What you are asked to do: Each line of the listing that contains "number" should be found and copied.

= = = =

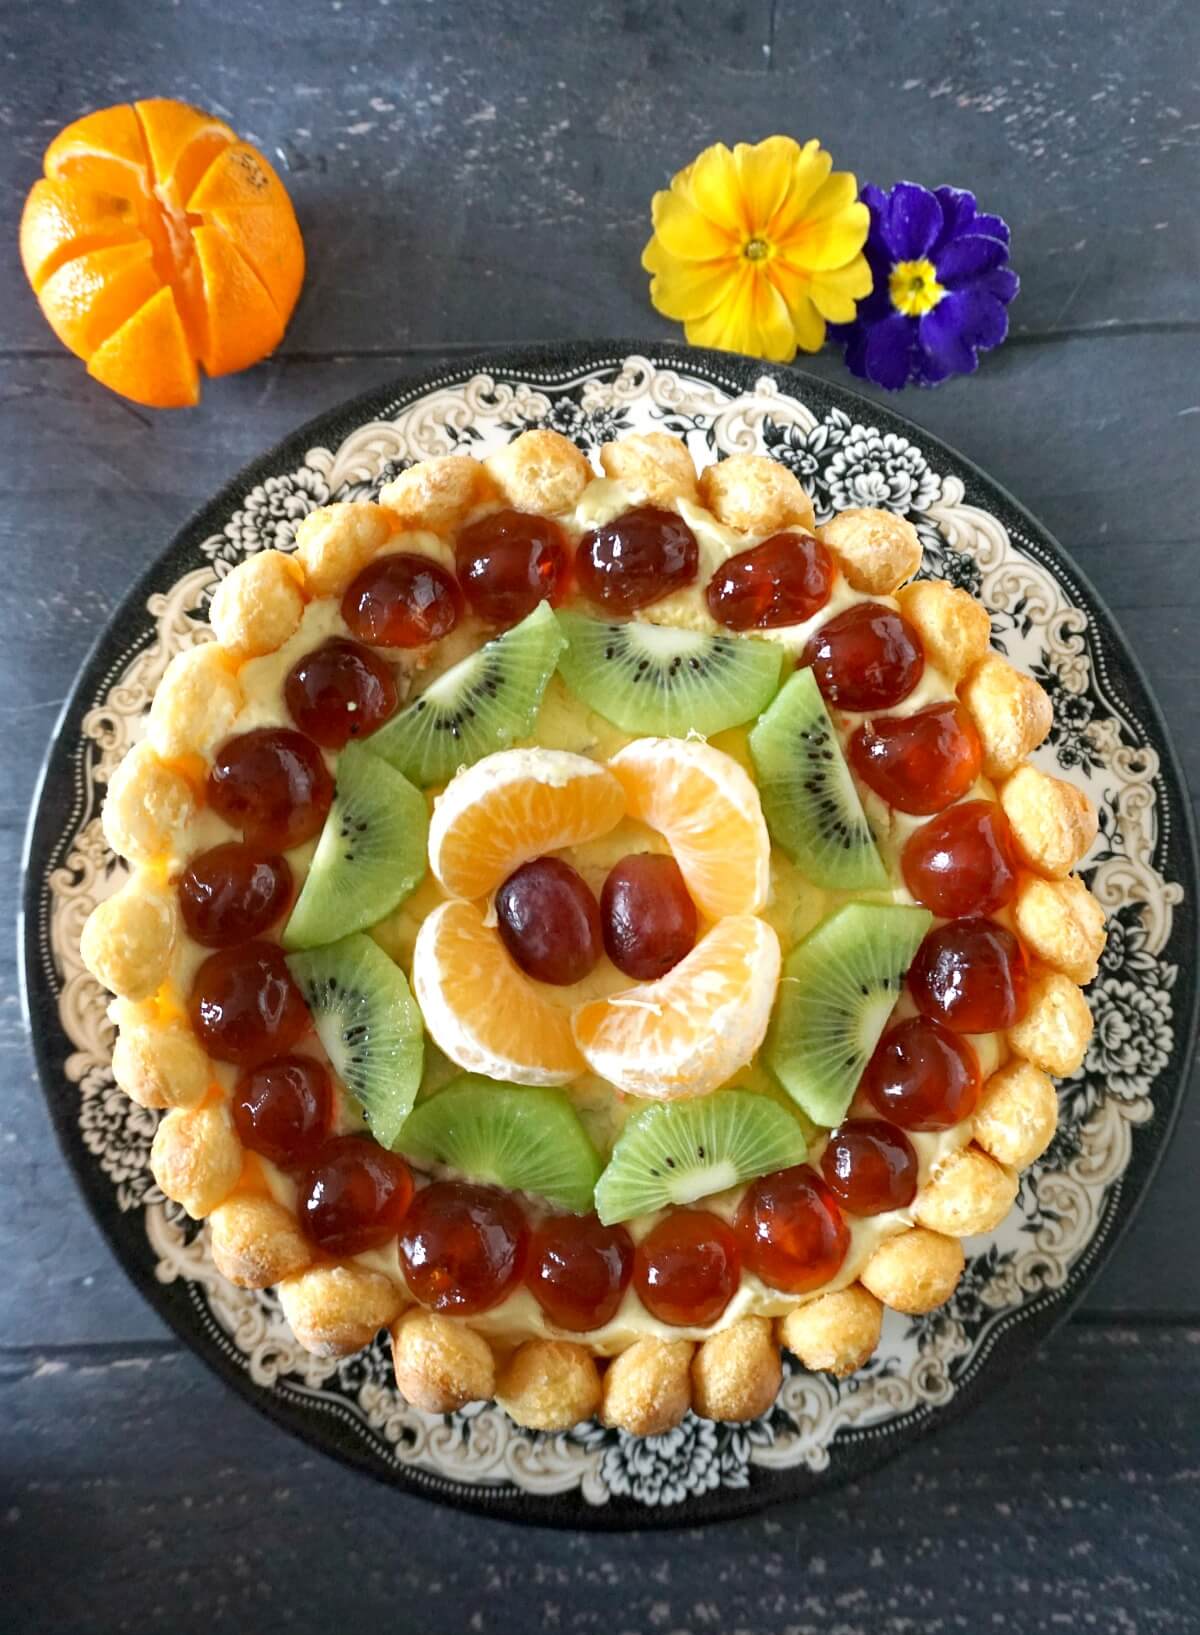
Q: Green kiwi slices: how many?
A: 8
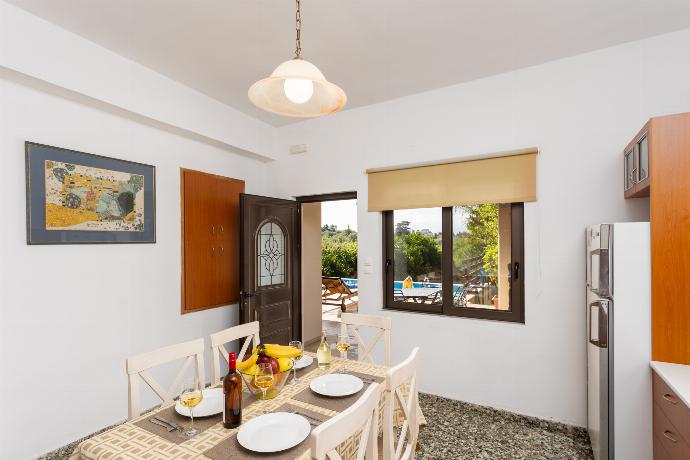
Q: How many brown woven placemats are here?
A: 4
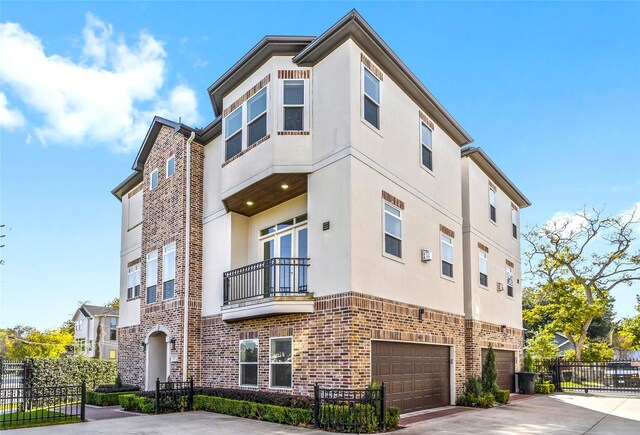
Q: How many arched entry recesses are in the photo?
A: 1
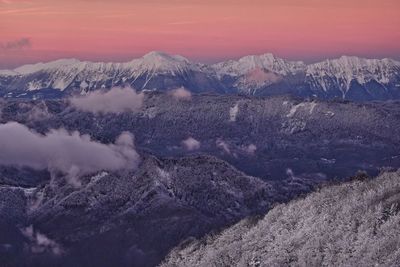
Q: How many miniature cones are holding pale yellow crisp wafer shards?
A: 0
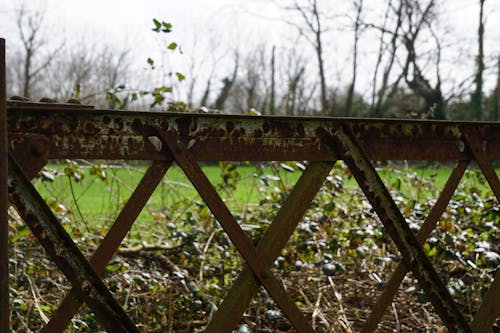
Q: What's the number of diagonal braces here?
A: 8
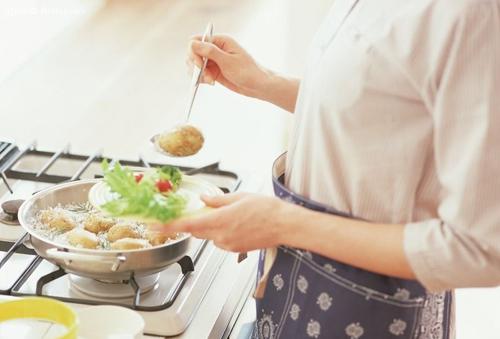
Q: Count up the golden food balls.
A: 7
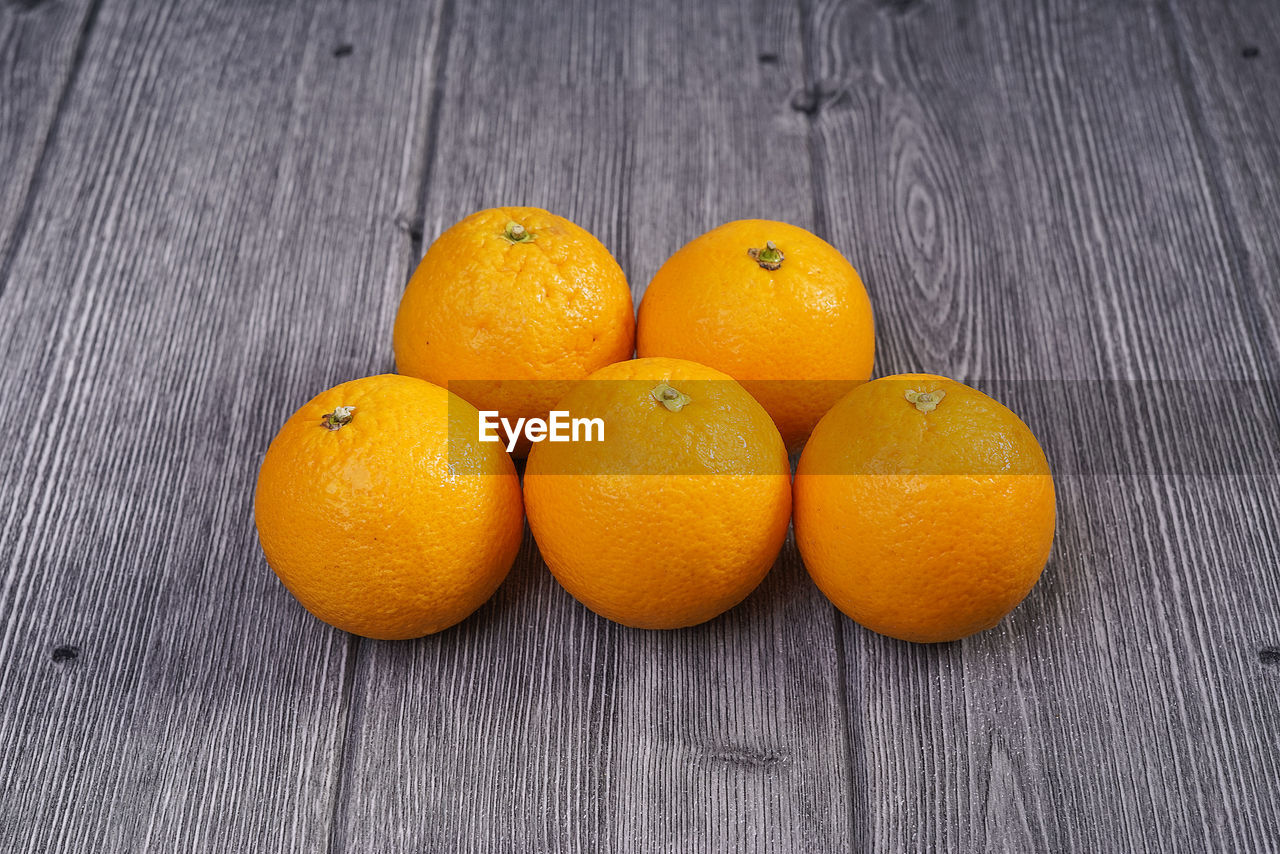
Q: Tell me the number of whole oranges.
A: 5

= = = =

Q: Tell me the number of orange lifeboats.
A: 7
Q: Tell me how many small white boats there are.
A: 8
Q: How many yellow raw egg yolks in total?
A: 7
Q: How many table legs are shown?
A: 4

= = = =

Answer for this exercise:
Q: What's the number of diagonal braces here?
Q: Tell me the number of whole oranges.
Q: Tell me the number of orange lifeboats.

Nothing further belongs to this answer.